One cannot imagine any other country as vulnerable to terror as India making an explicit docu-drama like this for public viewing. The Attacks of 26/11 is a route map, not a movie. It tells you how incompetent, even comical, the country’s internal security is. There is very little that has changed since November 2008, and if a rubber dinghy with armed men were to reach another part of Mumbai’s coast, would the result be all that different?
In the 12 years since 9/11, Hollywood has made no film that traces the 19 hijackers’ arrival and/or details their route to that infamous date. Zero Dark Thirty is about the elimination of the author of 9/11, not about the sloppiness of the US State Department and its immigration and airport security systems that let the hijackers get through.
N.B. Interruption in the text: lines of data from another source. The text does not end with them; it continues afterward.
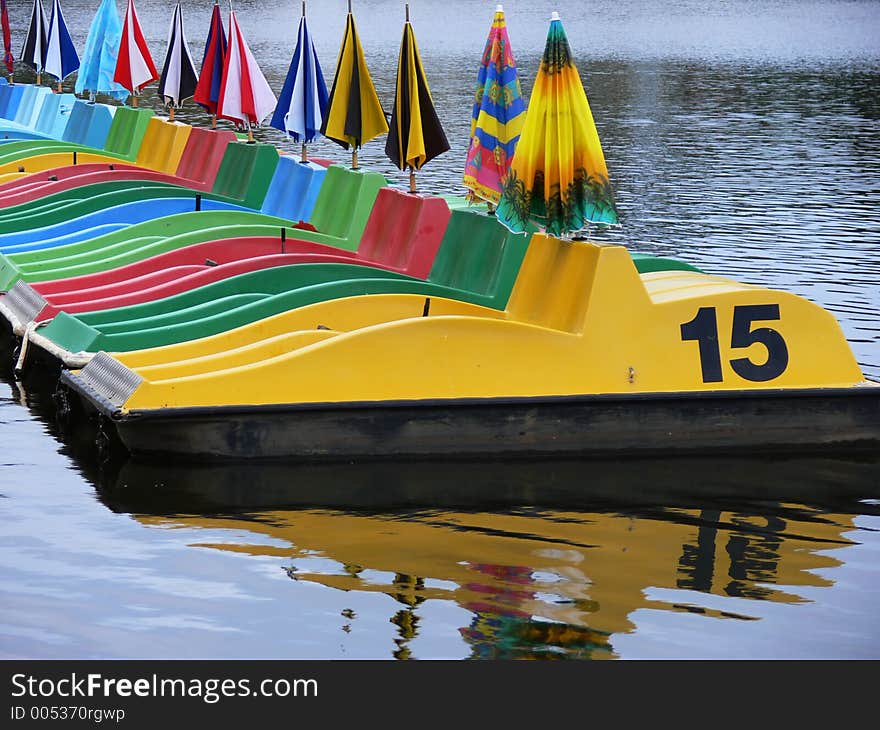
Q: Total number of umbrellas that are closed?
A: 13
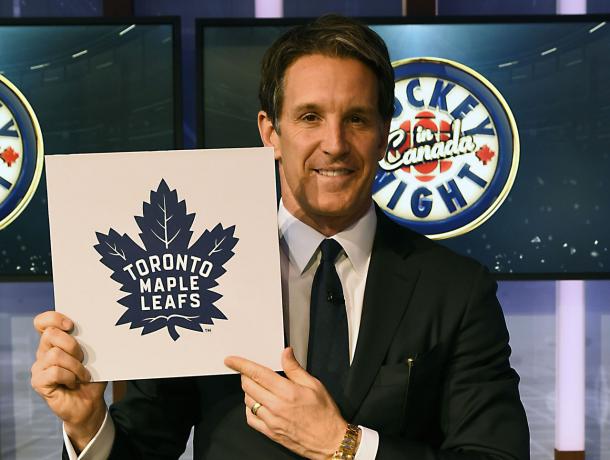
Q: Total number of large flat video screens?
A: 2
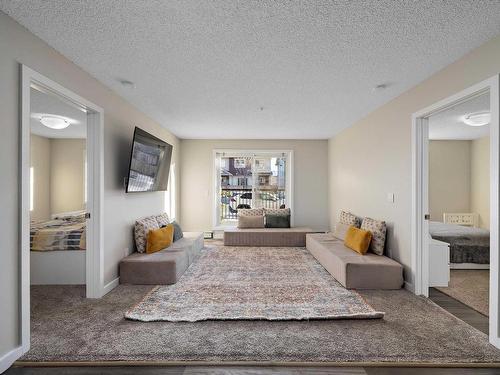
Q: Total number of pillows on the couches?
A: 12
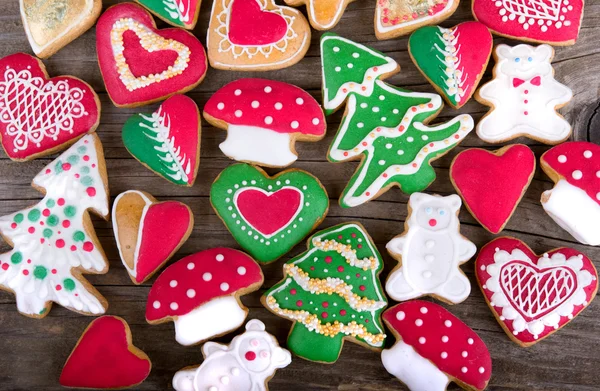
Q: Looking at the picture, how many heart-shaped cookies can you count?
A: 14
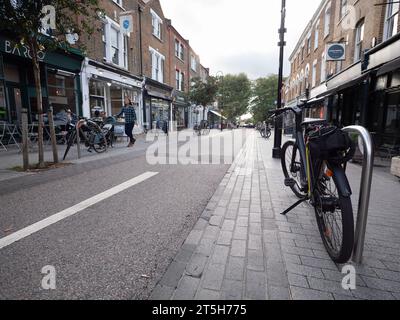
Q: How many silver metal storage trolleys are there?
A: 0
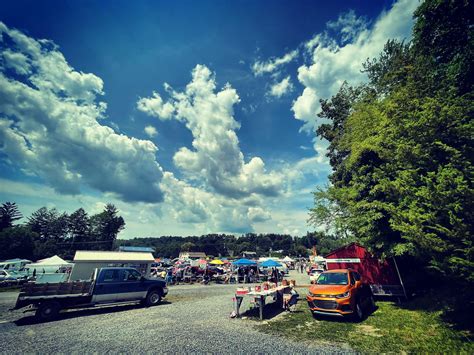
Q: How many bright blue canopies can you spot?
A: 2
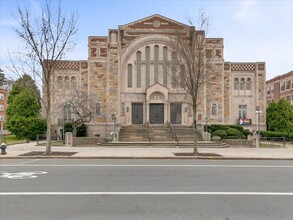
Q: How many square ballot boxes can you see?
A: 0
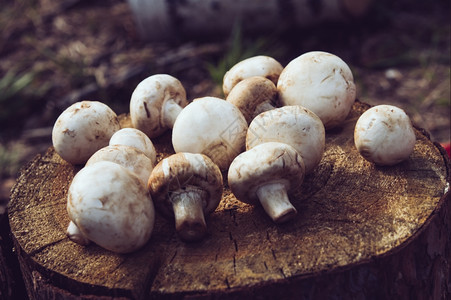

The protagonists of this film are 26/11’s jihadis, and their ruthless efficiency in accomplishing everything they set out to do forms a major part of Ram Gopal Varma’s ‘script’. The last half-hour is a moral science lecture on how terror outfits misrepresent holy scripture and a few stray individuals hold a great religion like Islam to ransom. This erudite sermon is delivered, if you please, to the virtually illiterate Ajmal Kasab (Sanjeev Jaiswal) by the Joint Commissioner of Police (Nana Patekar), who, earlier in the film, in the midst of the carnage, had been wailing over the phone to New Delhi that he had no idea what to do.
Mumbai Police star as ‘Keystone Cops’—comic policemen of the silent cinema era. Havaldars throw stones into Leopold Cafe to check if the gunmen have left. Elite anti-terror squad officers walk casually into an obvious ambush near St Xavier’s College.
If that’s not bad enough, the film muddles audience empathy completely. It shows a successful military attack by just 10 men on a major Indian city. The movie screens all over the world; are we sure that everyone will root for the city’s hapless civilians?